Exercise requirements ▸
Every line in the records below that holds "Count" must be identified and copied.

Data extract ▸
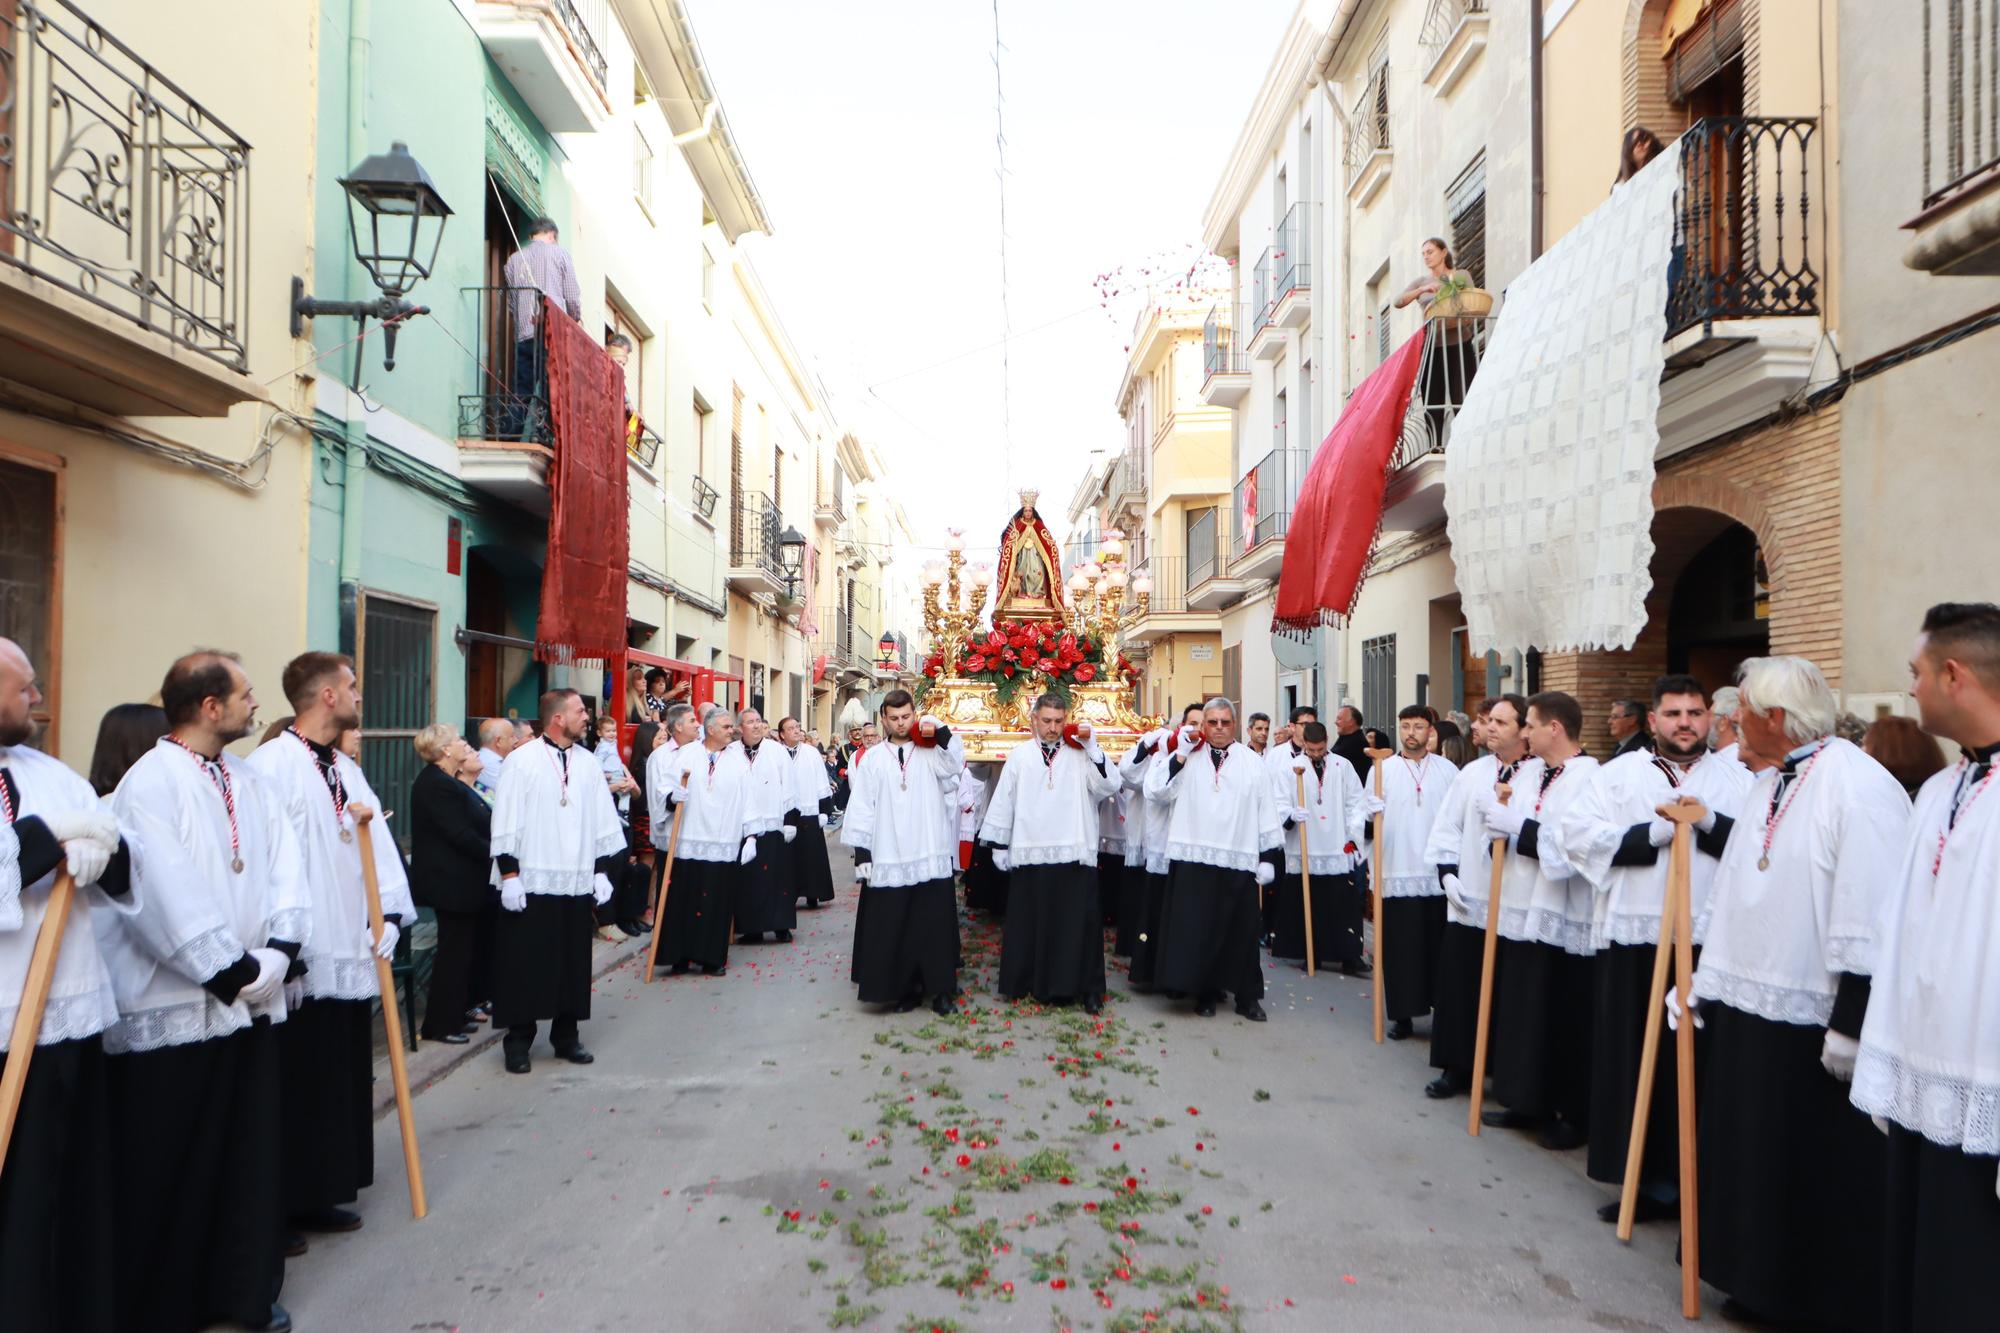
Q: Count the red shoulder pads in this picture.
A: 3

* * *

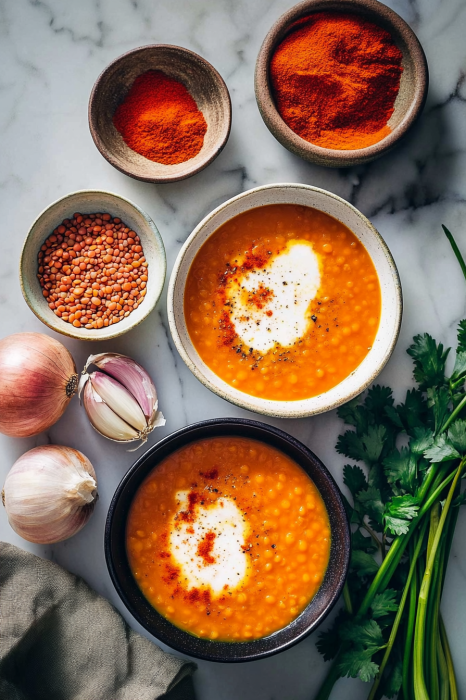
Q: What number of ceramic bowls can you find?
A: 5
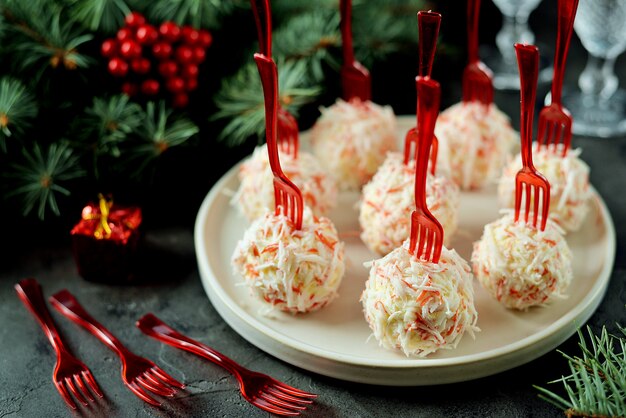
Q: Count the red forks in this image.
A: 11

Task response ▸
Q: Count the red shoulder pads in this picture.
Q: Count the red forks in this image.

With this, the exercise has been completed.